Supplied information:
■ ■ ■ ■

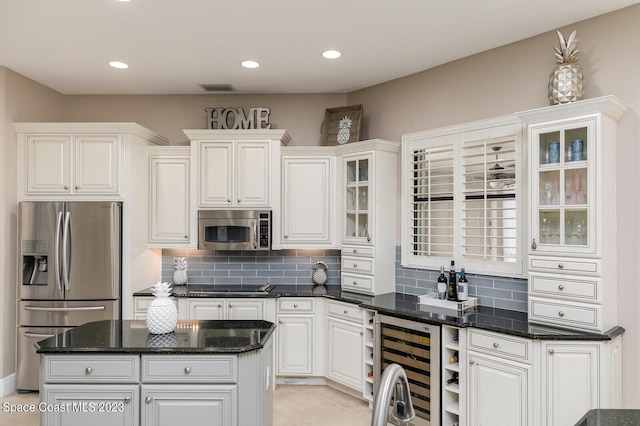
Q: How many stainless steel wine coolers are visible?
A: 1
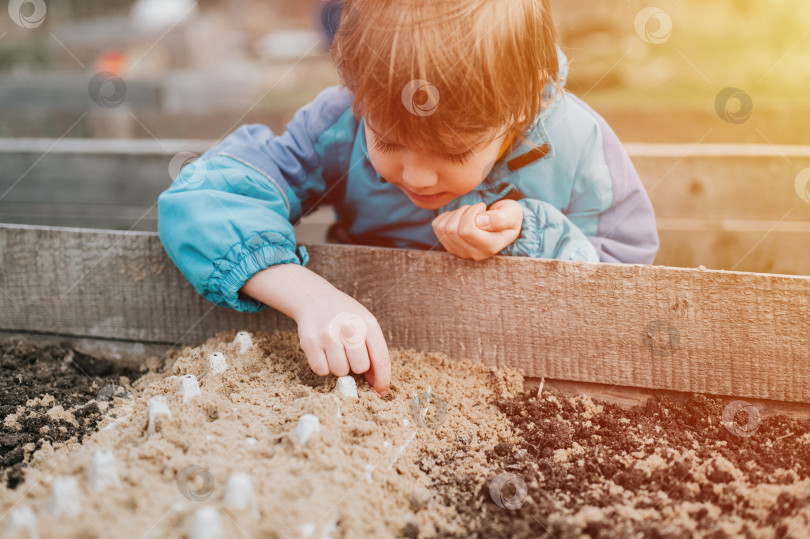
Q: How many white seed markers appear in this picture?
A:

■ ■ ■ ■

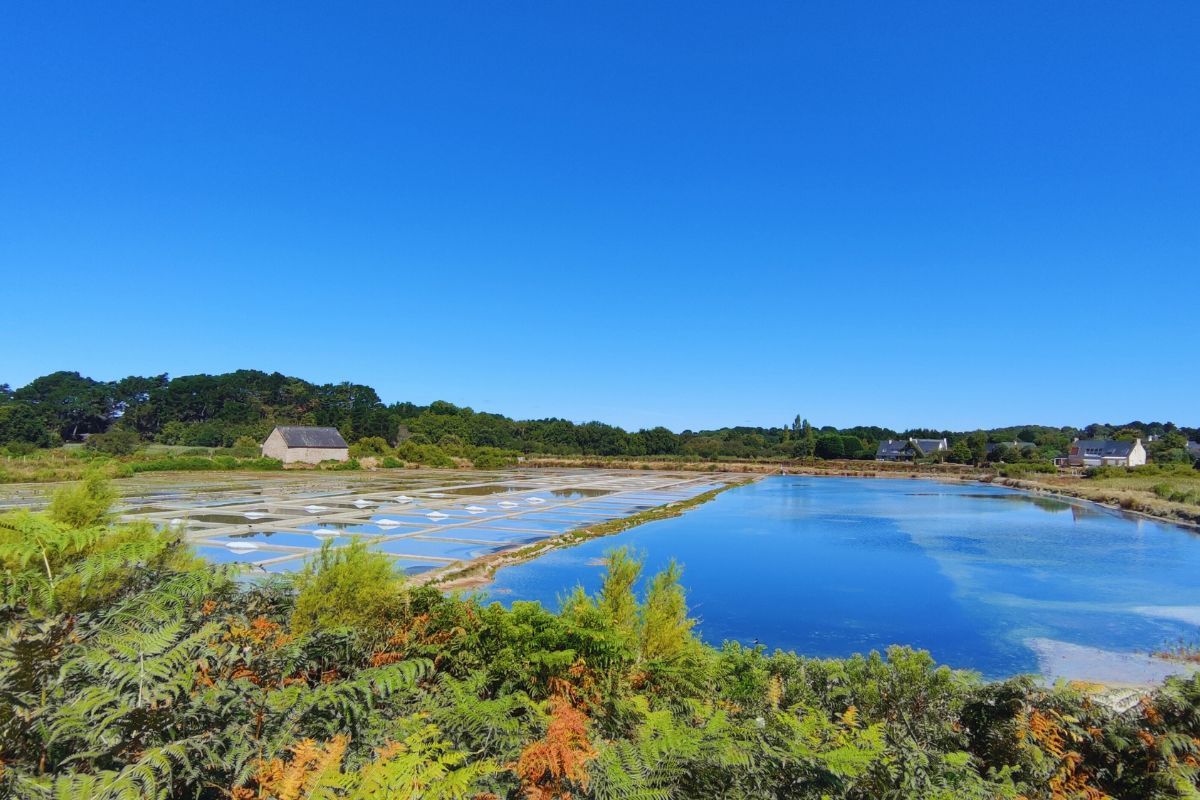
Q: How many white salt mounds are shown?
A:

■ ■ ■ ■

What needs to be done: Please report every line in the entries above that holds the string "white".

Result of this exercise:
Q: How many white seed markers appear in this picture?
Q: How many white salt mounds are shown?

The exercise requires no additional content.